Springsfas, the vast majority of grown children who are caring for their parent do not get paid.... unless the parent can pay from their own retirement fund, as gladimhere had posted.

I would ask that Doctor what program is he/she referencing. Maybe the doctor is thinking of Medicaid [which is different from Medicare]. But first your husband's father would need to be accepted into the program. If father has a lot of savings, then he would need to spend that down first. Each State handles their own Medicaid division, thus programs can vary from State to State.
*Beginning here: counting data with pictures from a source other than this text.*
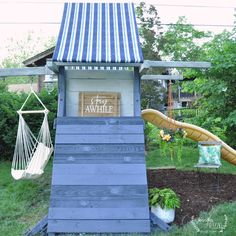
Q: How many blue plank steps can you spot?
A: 11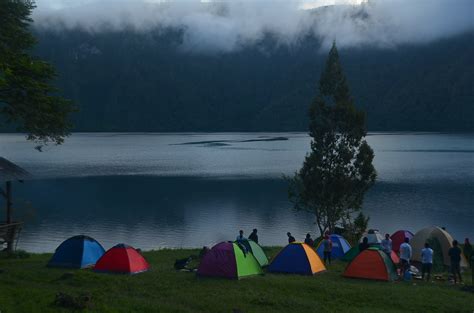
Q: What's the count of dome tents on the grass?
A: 11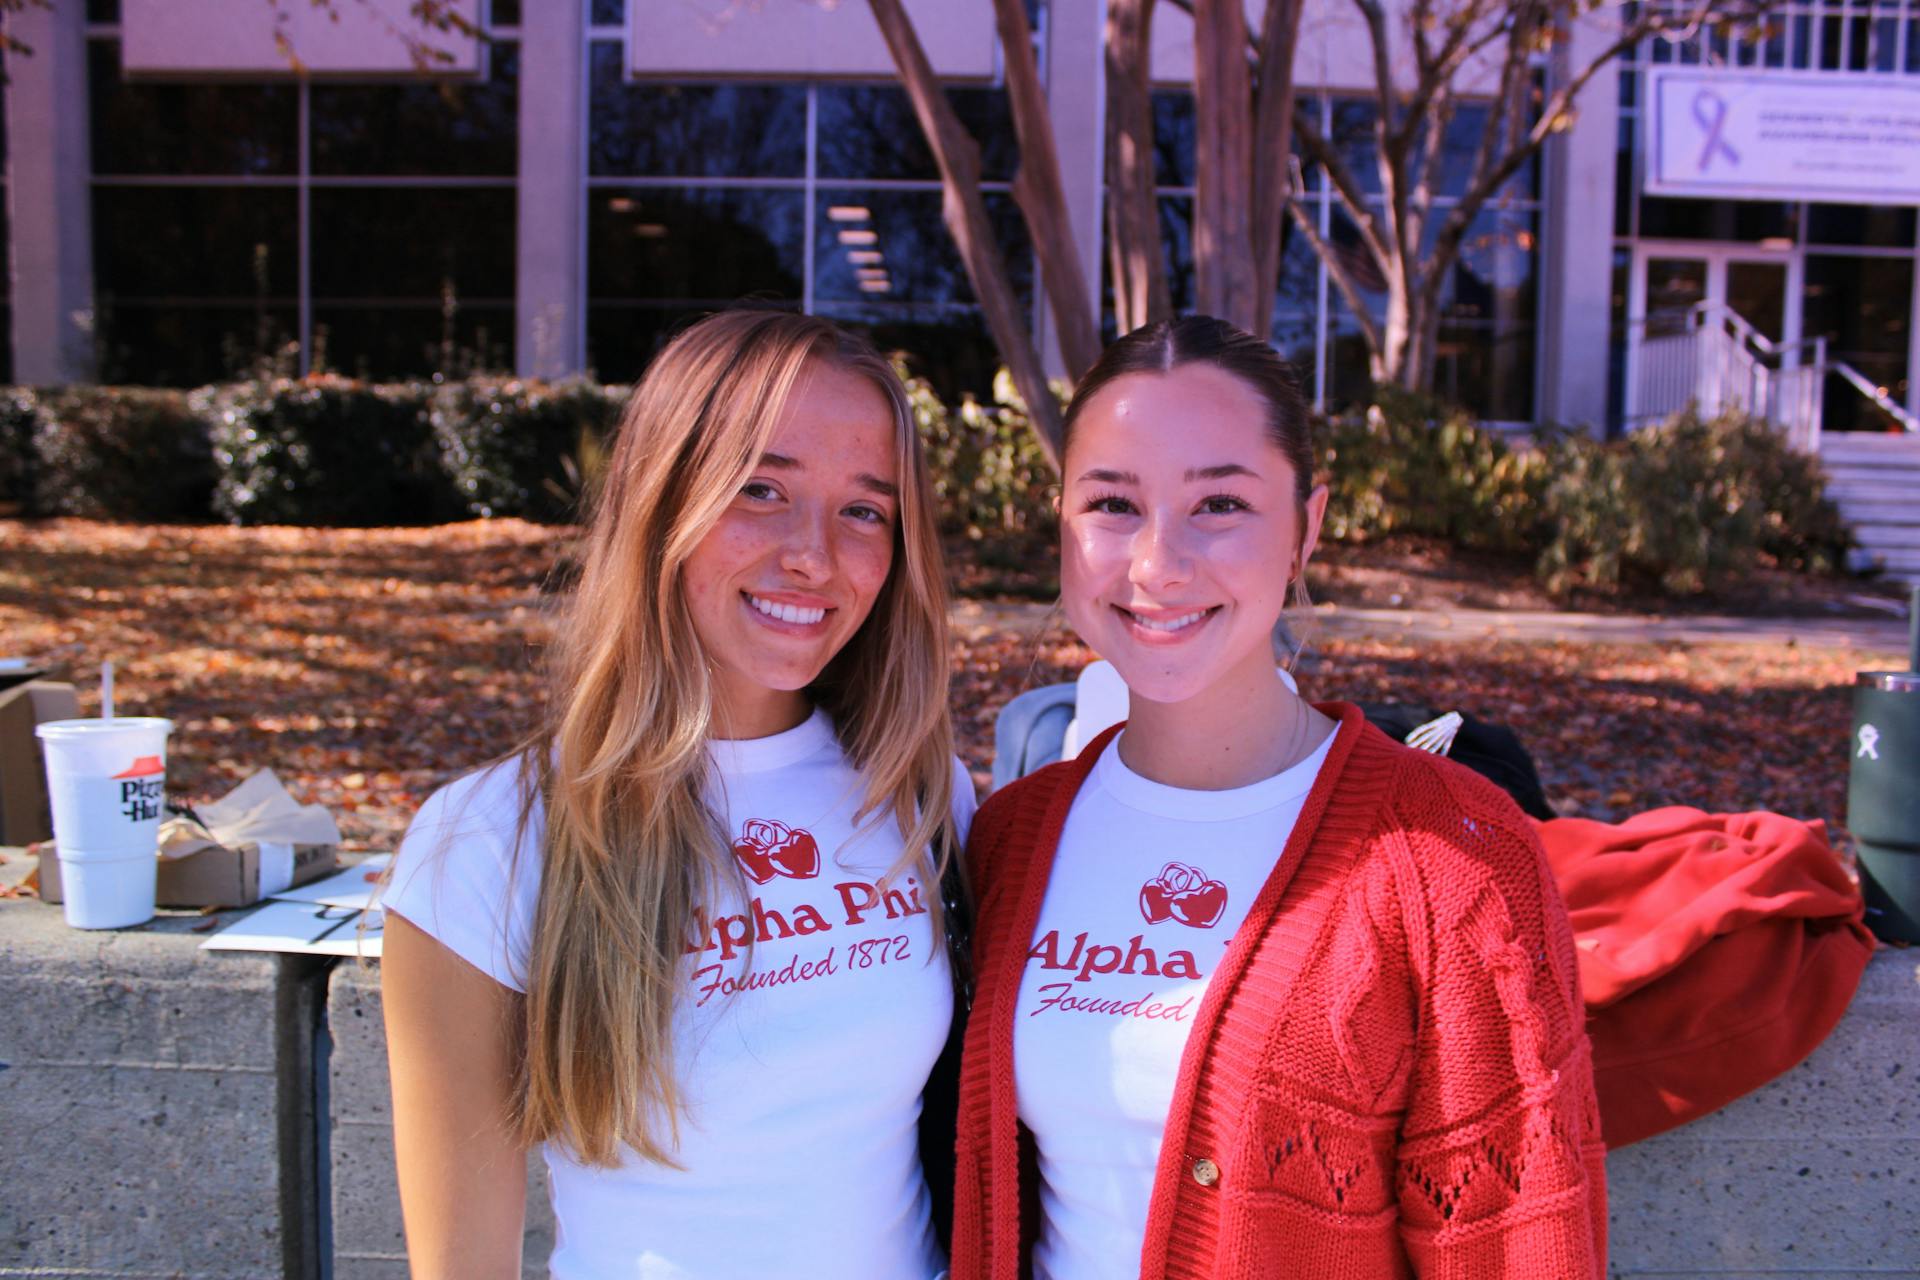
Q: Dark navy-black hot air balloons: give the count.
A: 0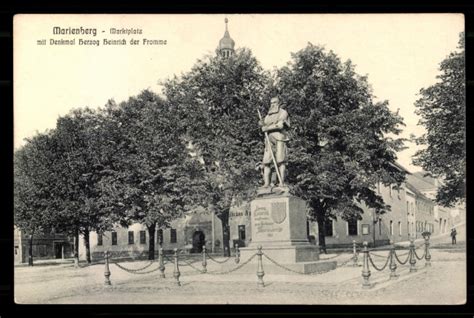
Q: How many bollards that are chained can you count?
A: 11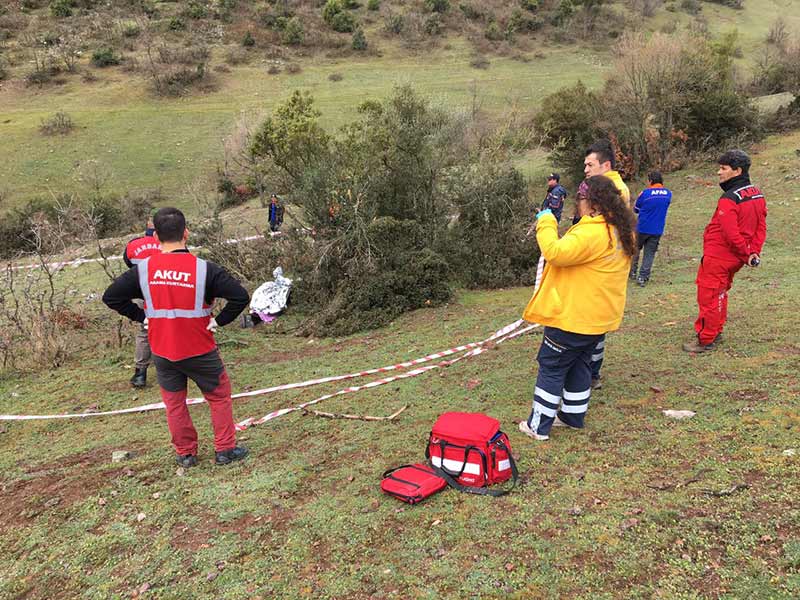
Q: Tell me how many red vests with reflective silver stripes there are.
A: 2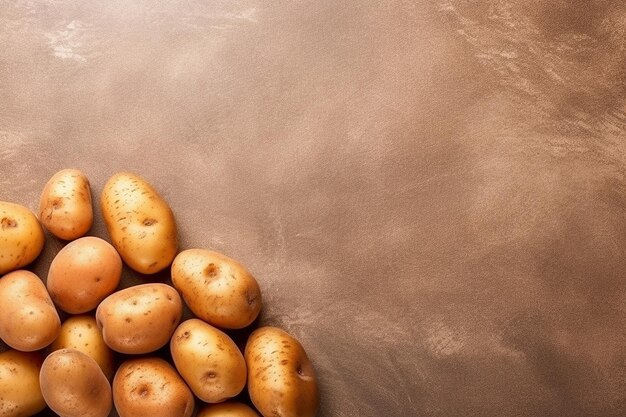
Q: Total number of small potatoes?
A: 14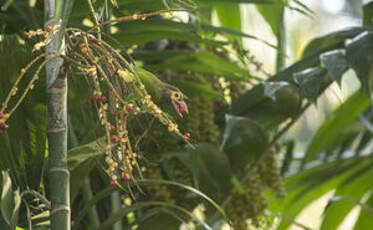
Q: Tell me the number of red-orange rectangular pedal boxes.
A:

If hubby can be paid by the State, don't be surprised if the pay is minimal wage for a few hours each week. The funds used by Medicaid are paid by the taxpayers and some from Federal taxes, that is why the pay and hours aren't more.

I see from your profile that your husband's Dad is in his 90's, and that your husband is retired. I must tell you, a senior taking care of an older senior can create major health issues with your husband, and with you since you are also helping out. I learned that the hard way. All those wonderful ideas of retirement were thrown out the window :(
Helpful Answer (2)
Reply to freqflyer

Apply? If his dad has resources to pay him then a caregiver contract is required. Contact the Area Agency on Aging to find out if your state has any programs to help caregivers. Is he a veteran? If so, Aid and Attendance may be available.